New reliable research findings are published regularly. See, for example the PLoS – Public Library of Science at: http://www.plos.org/ and many otters mentioned at: https://www.lib.utexas.edu/engin/guides/alumni.html
When Wikipedia becomes a complete repository of the world’s knowledge, then each of these newly published research findings will: 1) confirm an existing knowledge claim, 2) introduce a new knowledge claim, or 3) cast doubt on an existing knowledge claim.
I recommend we begin thinking about this influx of new knowledge systematically. For example, if Wikipedia provided a place where each newly published journal was analyzed, then each new article could be (tentatively linked) to the corresponding existing Wikipedia page. For example there is a recently published research paper titled: “The Great Migration and African-American Genomic Diversity” See: http://journals.plos.org/plosgenetics/article?id=info:doi/10.1371/journal.pgen.1006059 If this article presents new and reliable findings, then these findings have some bearing on the existing Wikipedia article on these subjects such as Great Migration (African American)
Under this proposal, the existing Great Migration article might have a (dedicated) Talk page section that links to the newly published research article. This link would have been created (semi-automatically) by the person who browsed the new research article.

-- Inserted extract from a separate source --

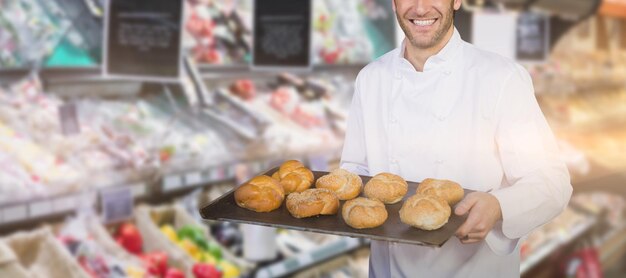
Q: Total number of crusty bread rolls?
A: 8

Over time, editors of the existing article can evaluate the newly published research to determine if it warrants a citation within the existing article, or requires the text of the existing article to be altered to reflect these new findings. In any case, interested readers can browse these newly published research articles to stay up-to-date on the topic. --Lbeaumont (talk) 13:18, 1 June 2016 (UTC)
- We need a lot lot more volunteers to look at all those new papers. The idea is good in principal, and for example I use a Google scholar alert on several topics (eg langbeinites) and can then update articles I have written. Before we can just apply deltas from new publications, we first have to have 100% coverage of the knowledge in old publications. Perhaps a librarian can assess this for the whole of Wikipedia.[1] I suspect Wikipedia is still less than 1%. For some narrow topic we may be able to have 100% coverage though. We also have the deletionists and minimalists that think a lot of what is published is not worth reporting in Wikipedia, or is too deep or technical for existing articles. However I believe that we need to have Wikipedia broader and deeper in knowledge. Graeme Bartlett (talk) 00:36, 2 June 2016 (UTC)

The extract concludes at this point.